### HOW TO COMPLETE THIS TASK
In the records below, find the line with "Q: Work out" and repeat it and every line after it, exactly, without any pictures.
━━━━━━━━━━━━━━━━━━━━━━━━━━━━━━
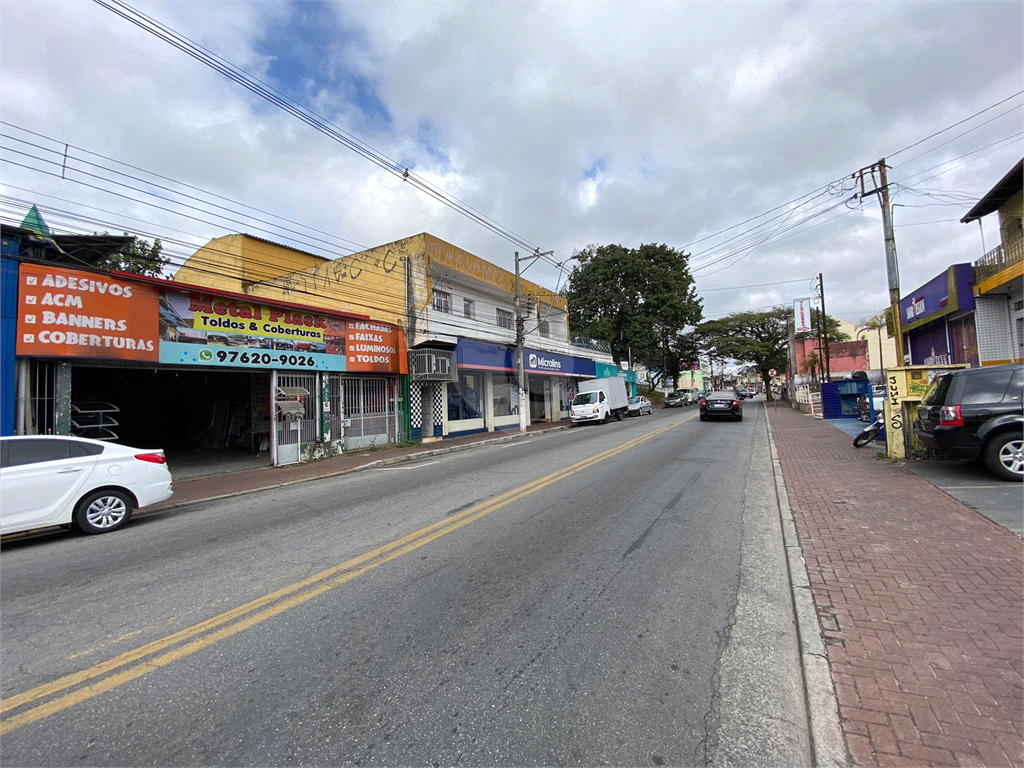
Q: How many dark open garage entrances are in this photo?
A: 1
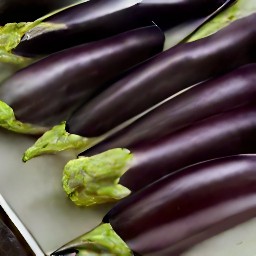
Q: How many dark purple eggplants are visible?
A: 6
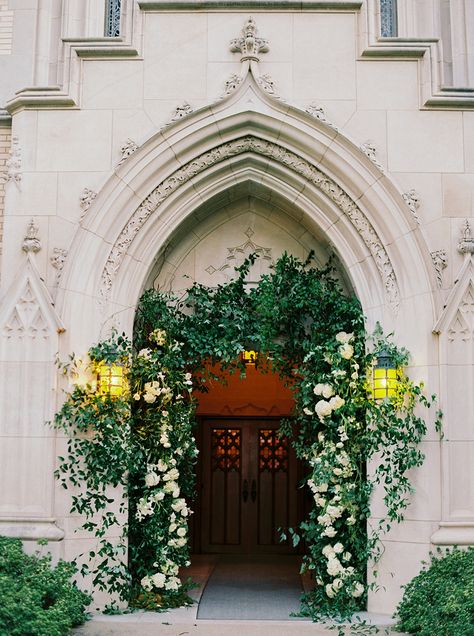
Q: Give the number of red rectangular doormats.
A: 0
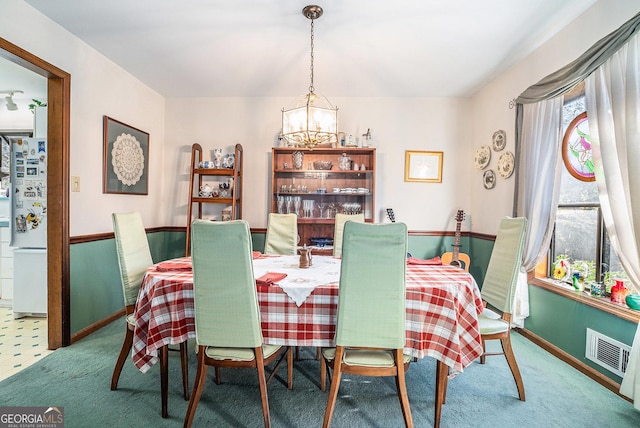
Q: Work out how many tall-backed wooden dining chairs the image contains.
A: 6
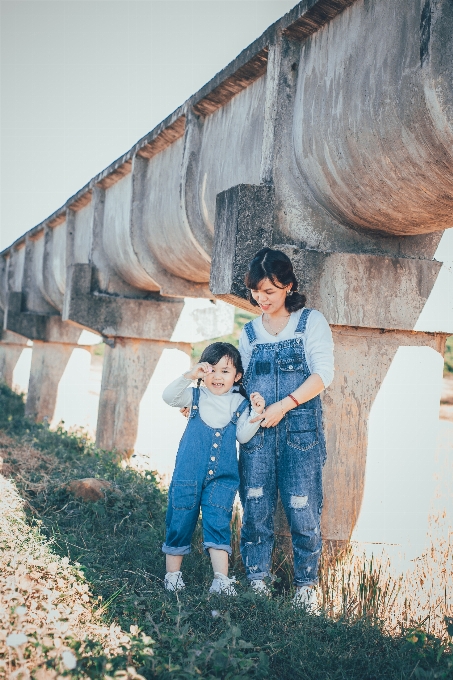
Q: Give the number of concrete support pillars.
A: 4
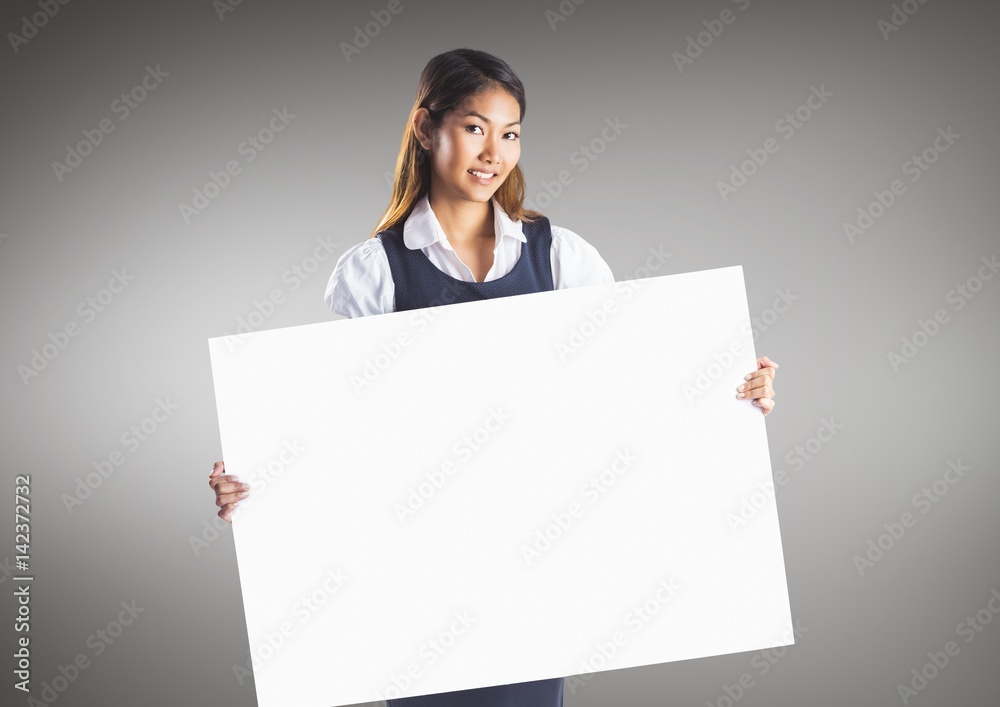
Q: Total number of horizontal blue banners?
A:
━━━━━━━━━━━━━━━━━━━━━━━━━━━━━━
### WRITTEN ANSWER
Q: Work out how many tall-backed wooden dining chairs the image contains.
A: 6
Q: Give the number of concrete support pillars.
A: 4
Q: Total number of horizontal blue banners?
A:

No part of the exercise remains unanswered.